My ex always said I was a big cork soaker. Lol. 

Usually by making up a solution of 1/4 tsp k-meta in 1 liter of water. Count out how many corks you need (plus 2 for "accidents"). Place them in a ziplock add some kmeta solution. Zip, shake and let sit for 20 minutes. Drain the bag back into your k meta container. Put on your rubber gloves and wipe each cork down with a paper towel right before you insert it in the corker. 
I used to cork while they were still wet (as recommended by about half the masses/websites) but I found some potassium residue on most of the corks and bottle heads a few months later. So now I wipe them dry and hav'nt seen the "white salty" on any of my bottles.


----------



## Boatboy24 (Mar 2, 2013)

jimmyjames23 said:


> I soak my corks.
> My ex always said I was a big cork soaker.



Gotta be done:

http://m.youtube.com/#/watch?v=7lWuba4HKg4&desktop_uri=/watch?v=7lWuba4HKg4


----------



## rjb222 (Mar 2, 2013)

Do not soak your cork nor if it came from a unopened package sanitize. Both of these options lead to bacterial infections. Corks as long as are in a sealed plastic package come pre- sanitized. Soaking corks ruins the structure of the cork and if it is a columated or aggomerated cork starts breaking down the glue that holds the granules together.


----------



## Runningwolf (Mar 2, 2013)

Absolutely not. I never soak corks. I also believe in doing so with a meta solution, your corks are going break down sooner. I like the idea of placing them in a concealed container with meta but not in the solution.


----------



## jimmyjames23 (Mar 2, 2013)

I use natural corks. Not bi disk or agglomerated. 

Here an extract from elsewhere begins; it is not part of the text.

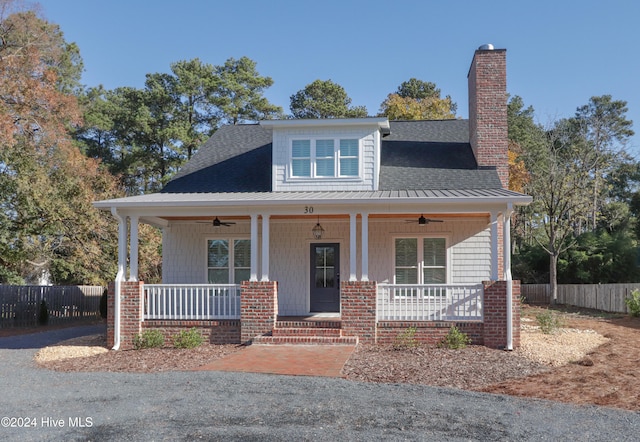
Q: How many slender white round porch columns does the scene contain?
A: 8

When I use agglo's I don't soak them. But then again...i only use agglo for "drinking" wine and they only stay bottled a few months. 
I only use natural corks when I'm bottle aging 2+ years. No wonder...look at the price of the damn things. The cork plus the bottle and PVC shrink cost more that the wine going in there. LoL


----------



## jimmyjames23 (Mar 2, 2013)

That being said. No commercial winery I know of wets, soaks or otherwise allows their corks to come in contact with water. 
Most agglomerated corks contain silicon and paraffin. Which both lubricates and protects the cork. It all serves to keep the cork in place once it's in the neck.


----------



## Gedanken (Mar 3, 2013)

Runningwolf said:


> Absolutely not. I never soak corks. I also believe in doing so with a meta solution, your corks are going break down sooner. I like the idea of placing them in a concealed container with meta but not in the solution.

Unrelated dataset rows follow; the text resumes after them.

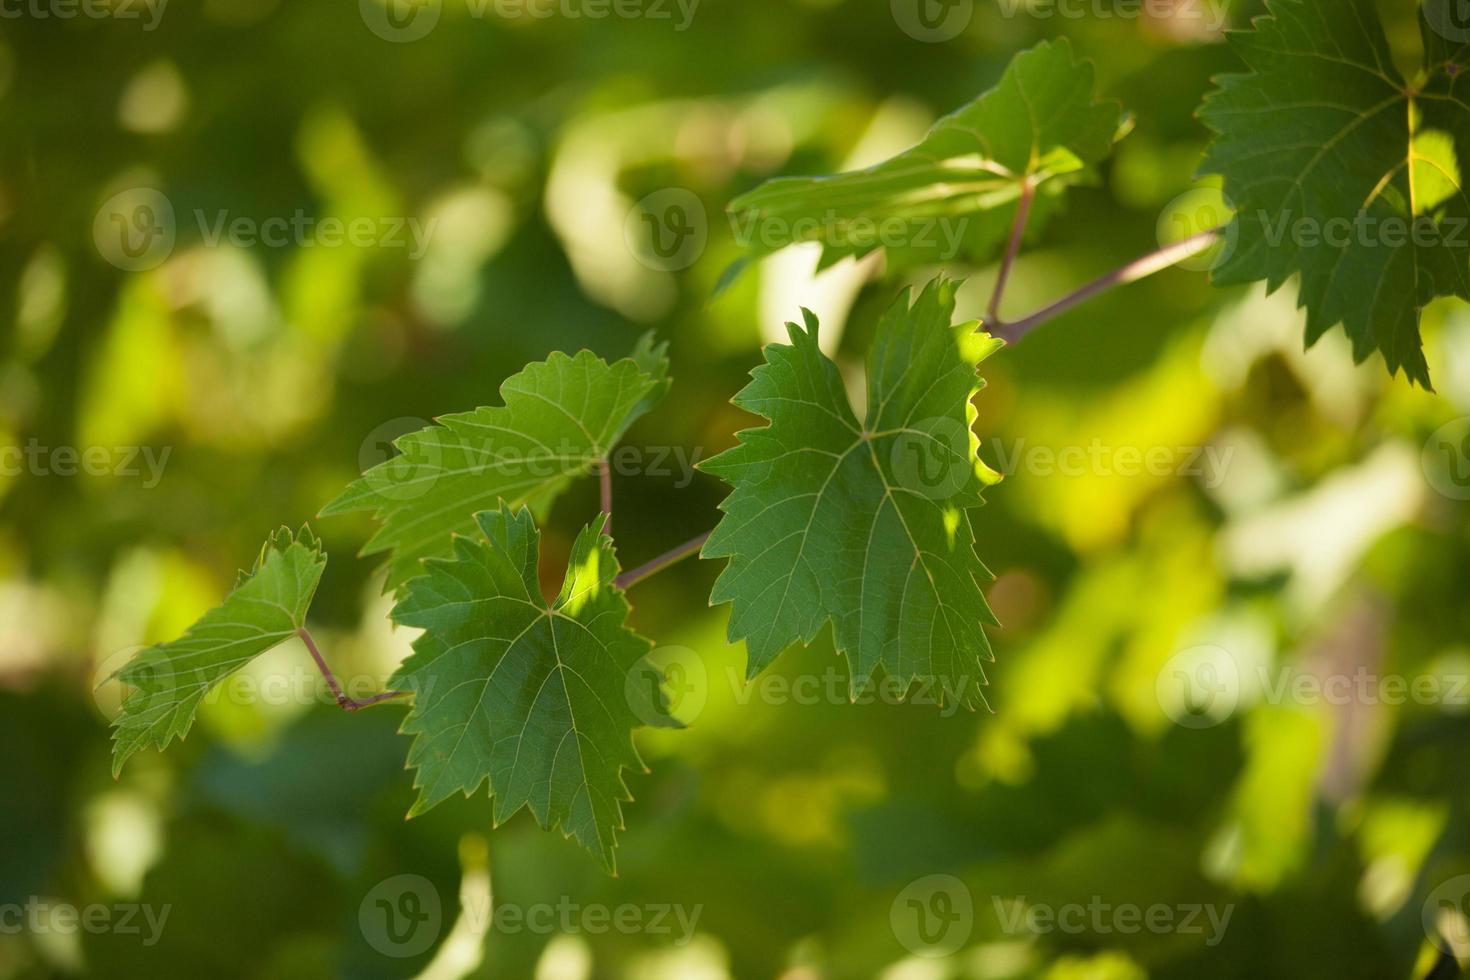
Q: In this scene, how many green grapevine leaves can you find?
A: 6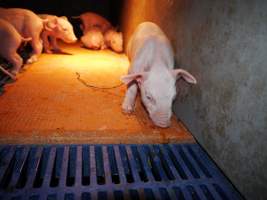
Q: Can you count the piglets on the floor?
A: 6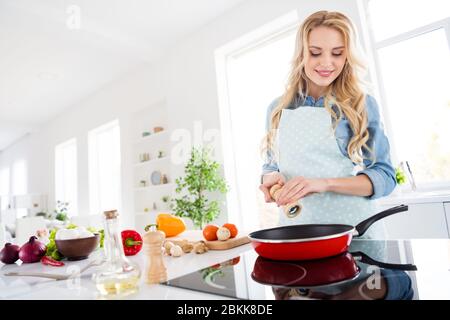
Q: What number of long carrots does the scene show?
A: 0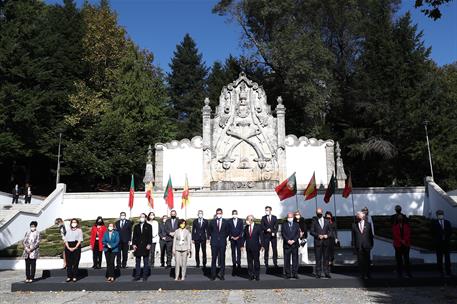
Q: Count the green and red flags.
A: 4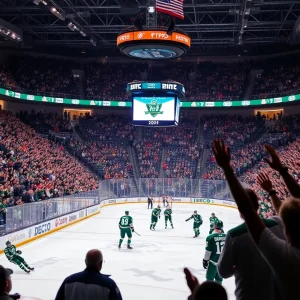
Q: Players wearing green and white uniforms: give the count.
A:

I am with you on this. Never, ever soak them. I clean and sanitize a colander or steamer basket and stick it in a sealed container. The sealed container has some k-meta solution in at the bottom and the colander keeps the corks away from the solution, but allows the gas to reach the corks.


----------



## dralarms (Mar 3, 2013)

Well, I keep mine in a 5 gallon bucket with a wine bottle of k-meta in it. But recently I have been rinsing them in k-meta right before bottling, I dip them and drop them in a colander.

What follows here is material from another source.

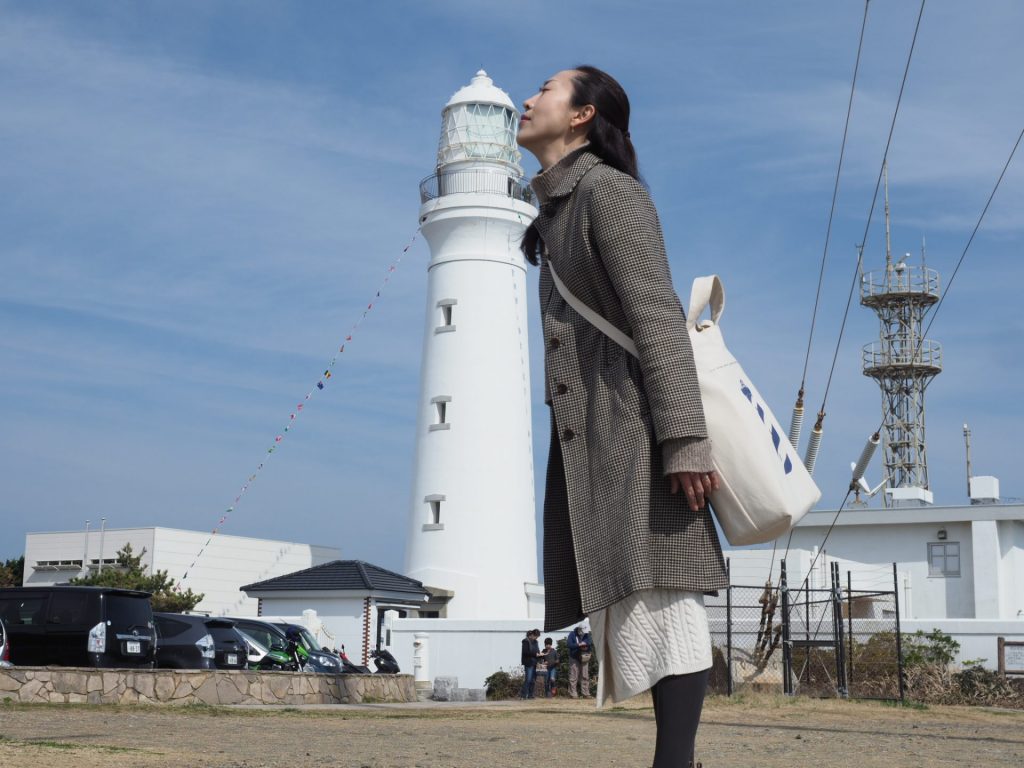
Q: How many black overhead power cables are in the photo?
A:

I have been doing juice kits and the instructions say to soak them for 2 hours, I would never do that, just a quick rinse.


----------



## derunner (Mar 3, 2013)

I was storing my corks in a corkidor for the last 4 months, but when i went to use them noticed that there was no longer a so2 smell to the k-meta solution. I guess it was all used up.

Based on this thread, I did the corking wrong on the six batches of wine i just bottled. I put 60+ corks in a bowl at a time with a few ounces of k-meta. stired and covered the dampend corks while i filled the bottles. bottled and corked with damp corks. I then repeated with the next 2 batches. So no long term soaking, but they were damp.


----------



## ibglowin (Mar 3, 2013)

You don't want to cork a bottle with a wet cork folks! When the KMETA dry's you will have a "salt" that will make removing that cork next to impossible. DO NOT SOAK YOUR CORKS! LOL

Make a "dry" corkador just before bottling by using a 1 gallon bucket. Pour in several cups of sanitizing solution and use a colander large enough that it will rest on top. Put your corks in the colander and place the lid on top for 20-30 minutes so the SO2 gas can do its job.


----------



## NoSnob (Mar 3, 2013)

I use a corkidore and follow directions I recall Wade giving some time ago. The corks are placed in a plastic colander sitting atop an inverted bowl in a 3 gal pail. Then the K-Meta solution is poured over the corks and the solution runs into the bottom of the pail. The cover is placed on and it is left in for 1-3 hours. This means the corks get a one-time dousing from the K-Meta but they are not soaked in it.

Anyone else use this method? Wade do you still do this?

NS


----------



## Runningwolf (Mar 3, 2013)

Wade now uses his corks for bobbers when he's fishing.


----------



## ibglowin (Mar 3, 2013)

Lol....... 



runningwolf said:


> wade now uses his corks for bobbers when he's fishing.


----------



## Runningwolf (Mar 3, 2013)

Runningwolf said:


> Wade now uses his corks for bobbers when he's fishing.


 
SOOOOOO.........in all reality and seriousness, that would officially make Wade a cork soaker!


----------



## dralarms (Mar 3, 2013)

Runningwolf said:


> SOOOOOO.........in all reality and seriousness, that would officially make Wade a cork soaker!



I see what you did there, yep I sure did.


----------



## Luc (Mar 4, 2013)

When I start bottling I take a jar and put some k-meta solution in it (water-sulphite and citric acid) in this jar I put my corks.
So they will soak in this solution for about an hour (only during cleaning the bottles).

Then I just put them in the bottle. I do not wipe them off or rinse them before using. The little bit of k-meta on the corks will help preserve my wines.

It gives me the impression that they are sanitised and that I can touch them without getting a contamination.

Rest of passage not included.